Bir bayramın hüzne bulanış hikayesidir bu…
Bir adamın en kutlu günde vazgeçişidir ömürden…
En sevdiklerini kurtarmak için koşuşudur sonsuzluğa…
Bir dalgalı denizde, kocaman bir yüreğin son nefesini verişidir…
Dev adamın yok oluş öyküsüdür…
Birbirinden hızla uzaklaşan hayallerin özrüdür…
Oraya buraya kaçışıdır bütün umutların…
Bir bayramın hüzünle buluşmasıdır…
Bir bayramın hüzne bulaşmasıdır…
Dev adamın, geride kalan tüm bayramları yanında götürmesinin hikayesidir bu…
Bir daha asla göremeyecek olmanın…
Bir daha asla duyamayacak olmanın…
Asla sarılamayacak kadar uzakta kalmanın…
Bir ölmenin hikayesidir bu…
Bir gidip de dönmemek…
Bir ölüp de gitmemek…
Hala o dalgaların ardından dev adamın geleceğine inanmak…
Ve her fırtınada onu aramak…
Bir bayramın hüzne bulaşmasıdır onun hikayesi…

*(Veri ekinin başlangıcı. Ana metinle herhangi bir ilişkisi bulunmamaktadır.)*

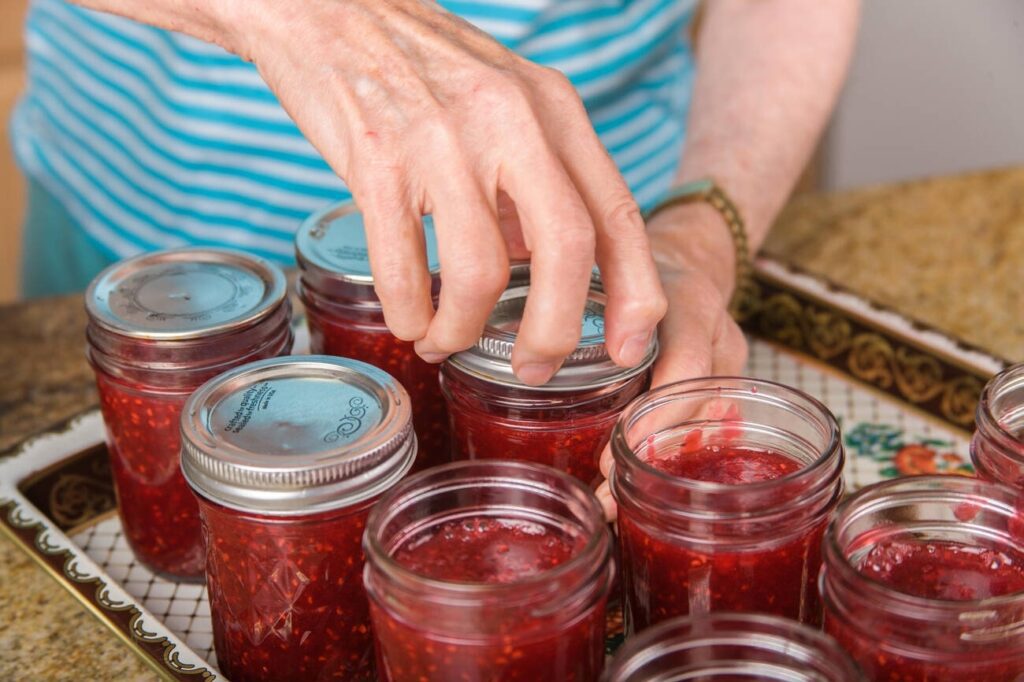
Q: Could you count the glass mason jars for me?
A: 9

Her bayramın hüzne karışmasıdır…

13.8.12

BİR BEKLEYİŞ...

Bir anda gidişinin ardından geçen uzunca hüzün ve her gün batımında dönmeme ihtimalinle yüzleşmeye alışmış kabullenişlerimleyim…

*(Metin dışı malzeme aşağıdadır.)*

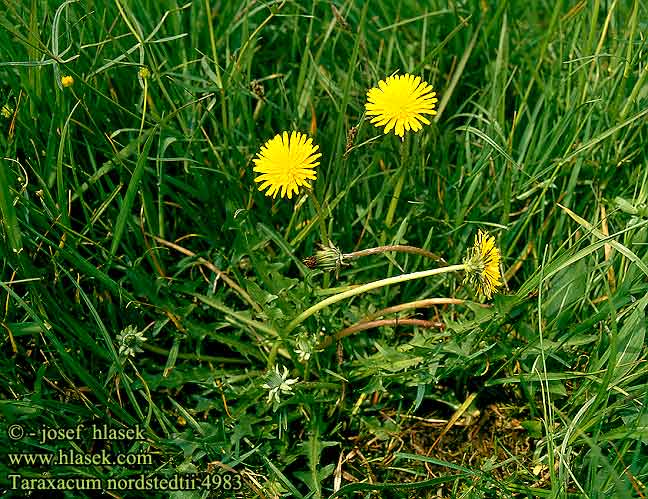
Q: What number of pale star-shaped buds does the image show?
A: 3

Ayaklarım yerden kesilirdi ya hani, şimdi bir zımba gibi kaldırımlar, dibe çekerken beni…
Hala sana ağlatıyorum gülüşlerimi…
Sevdiğin ne varsa üstüme kaldı senden sonra… Asla unutulmadı ve kimse dokunamadı…
Sadece benimle kaldı…
Bildiğim ne varsa bıraktığın kadardı…
Gülüşünün izleriyle çınlarken yer gök, hayatım ellerini bir uzatışına bağlıydı…
Çok ağladım; duymak için çırpınırken, senden kalan ayak seslerini…
Gelişine hazır, gidişine nemliydi ömrüm… Ellerindeydi…
Sendeydi çıkmazlarım, sen o yolların en sonundaki barınaktın…
Şimdi bunca beklerken ve yıllarca özlemişken seni, ellerinin dönüşüne adıyorum yitik sevinçlerimi…
Terk edilmiş bir balıkçı kahvesi sessizliğindeyim…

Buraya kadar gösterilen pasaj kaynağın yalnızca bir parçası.